Task prompt :: Every line of the entries below that includes "many" belongs in the answer, copied as written.

Working data ::
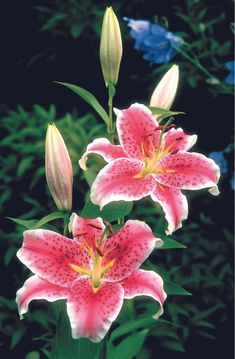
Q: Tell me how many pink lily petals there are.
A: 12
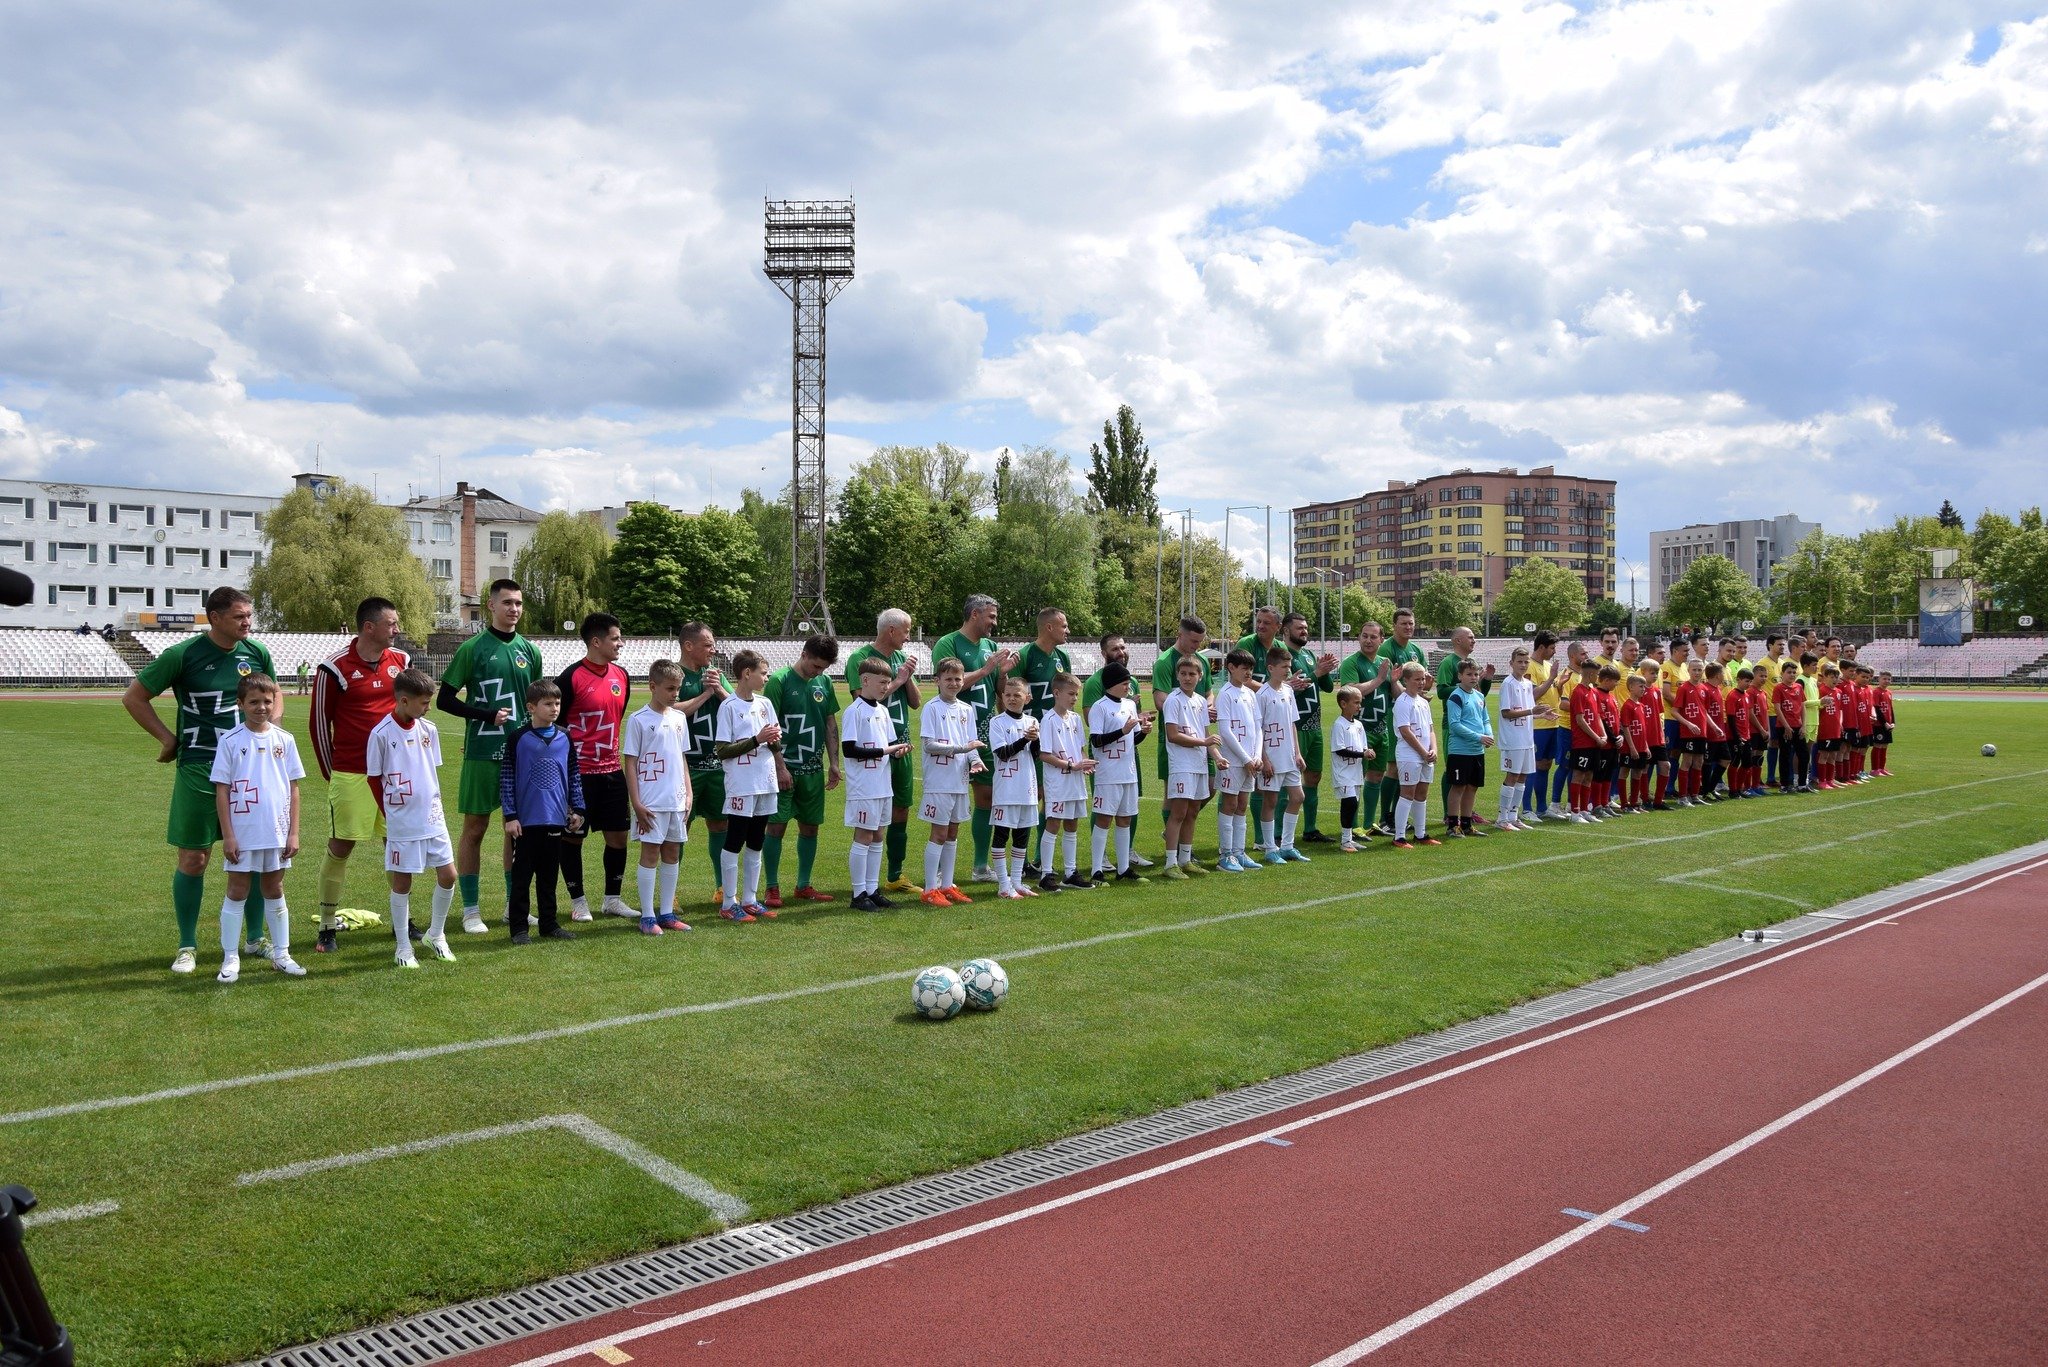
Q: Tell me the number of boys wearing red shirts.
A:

...

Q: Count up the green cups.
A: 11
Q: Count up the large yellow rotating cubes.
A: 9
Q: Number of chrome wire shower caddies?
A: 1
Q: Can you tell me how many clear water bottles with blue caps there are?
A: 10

--

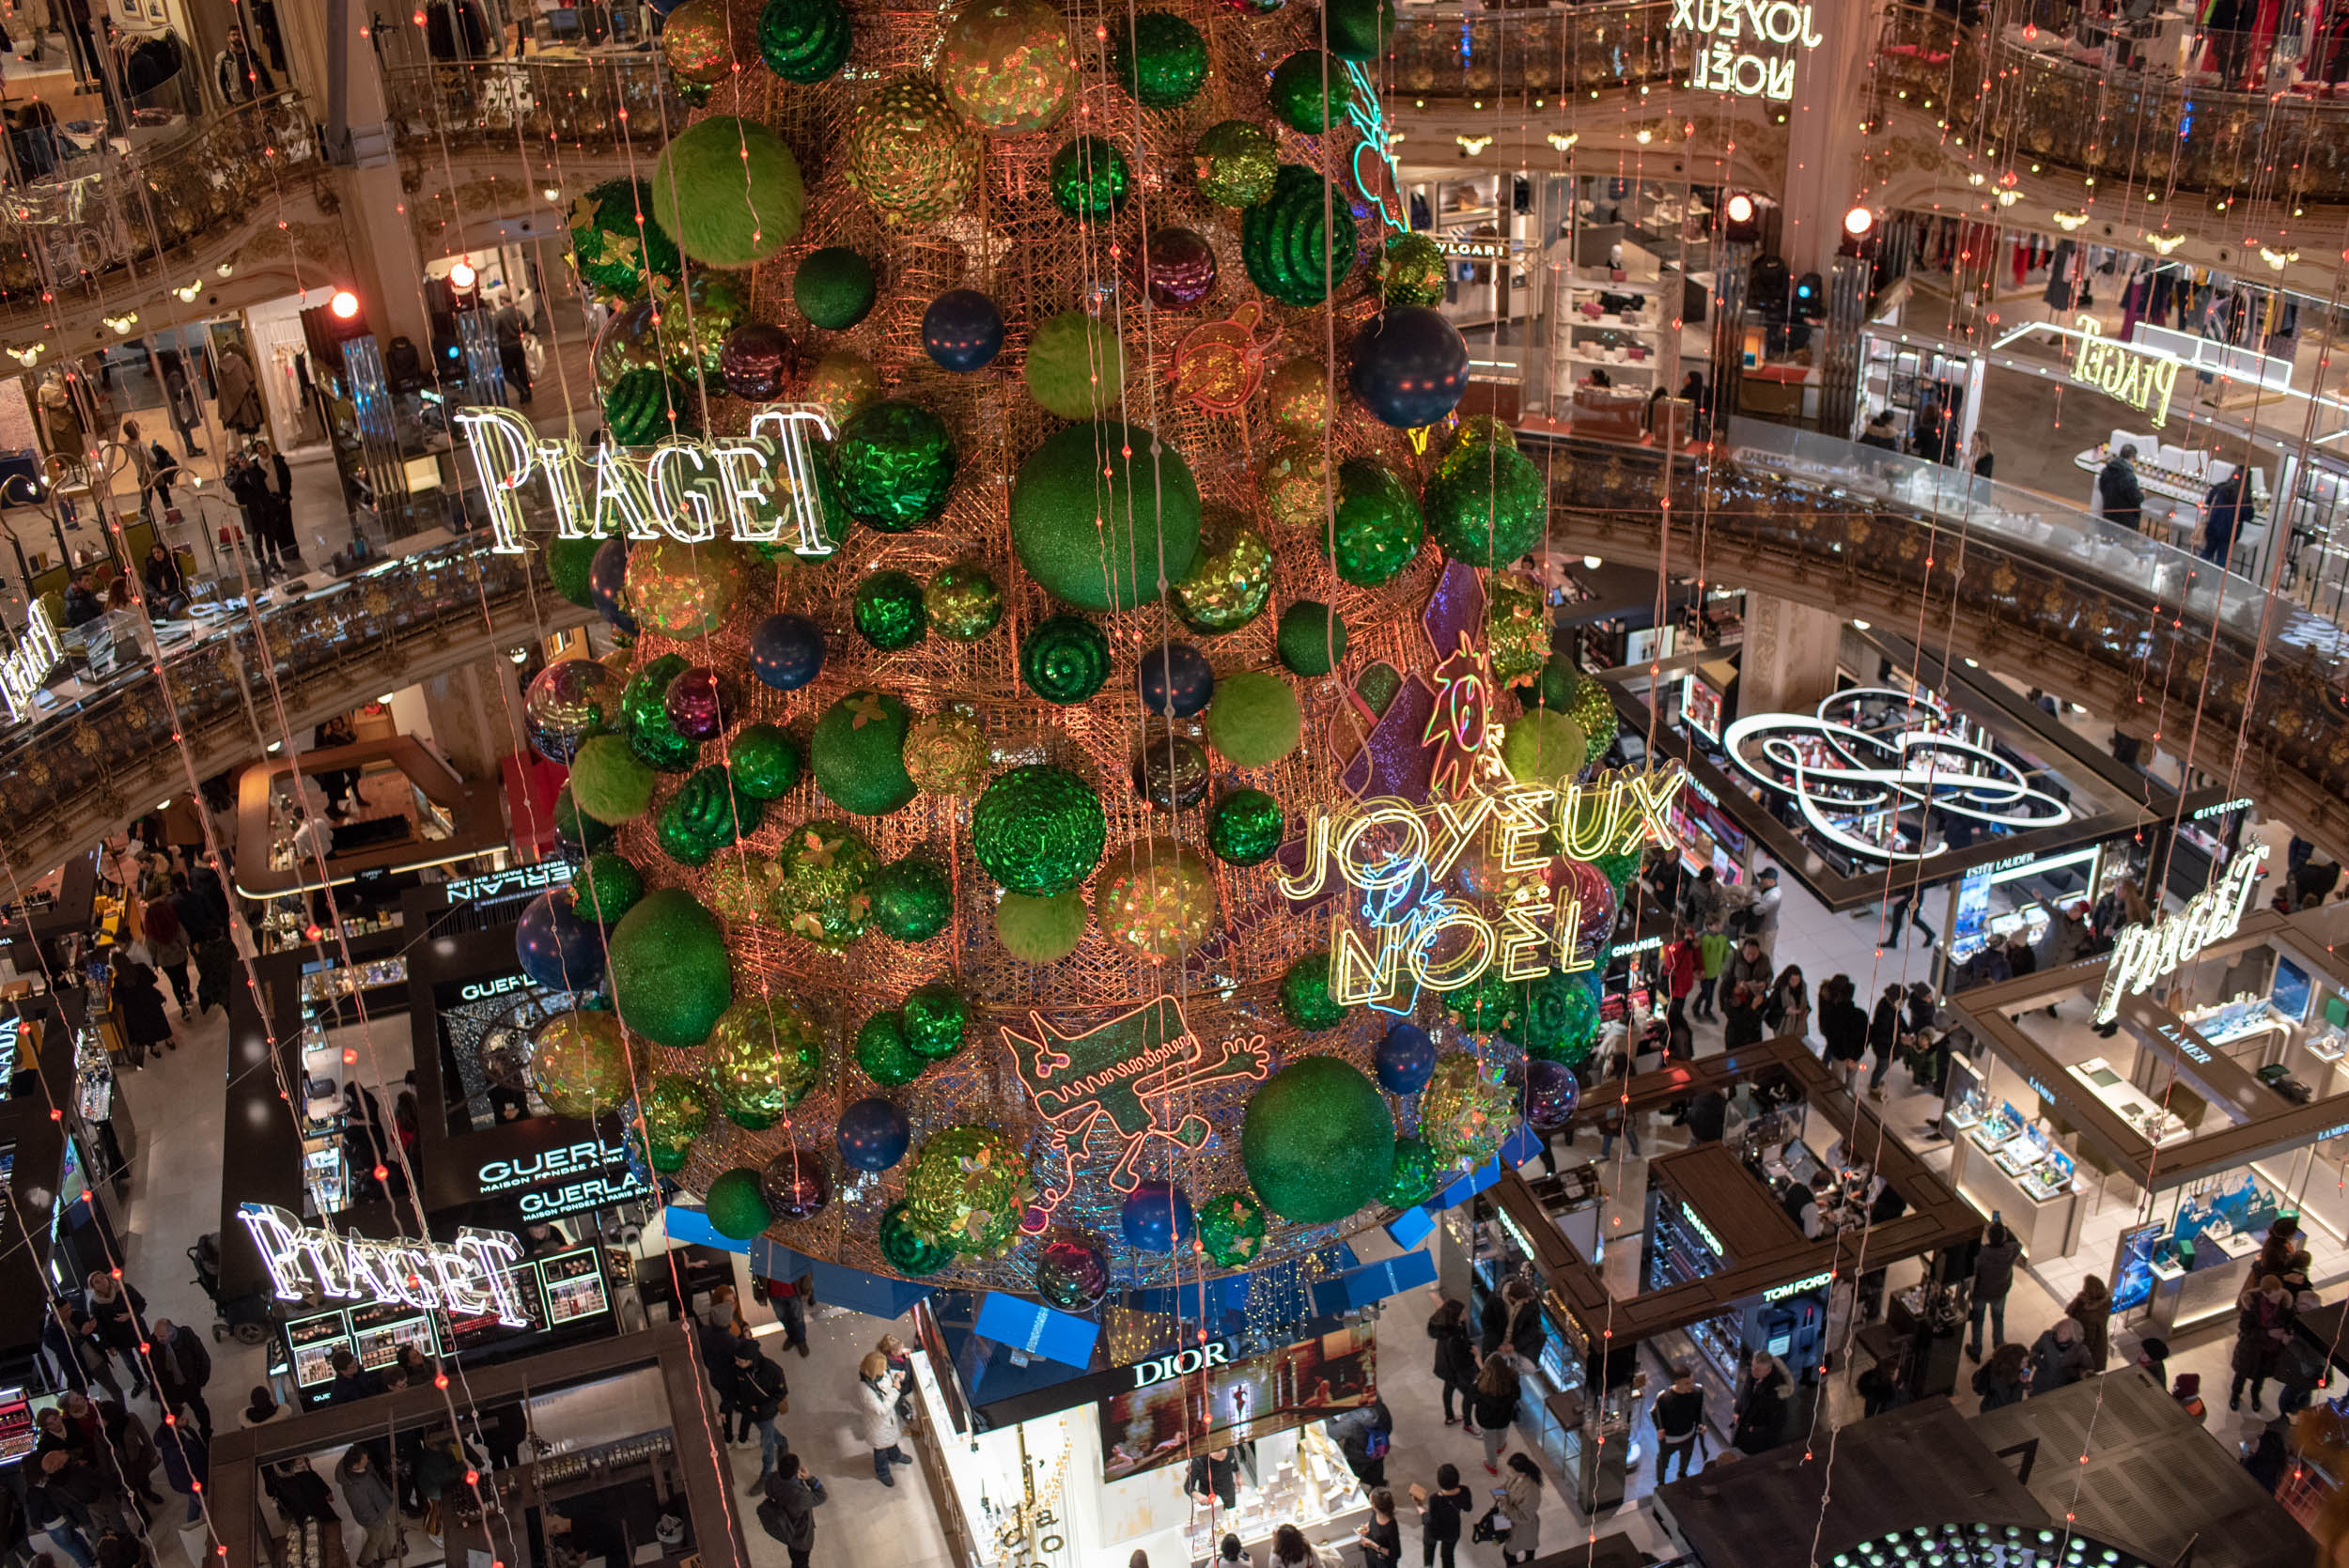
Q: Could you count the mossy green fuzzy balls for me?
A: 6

Output of the exercise ::
Q: Tell me how many pink lily petals there are.
Q: Can you tell me how many clear water bottles with blue caps there are?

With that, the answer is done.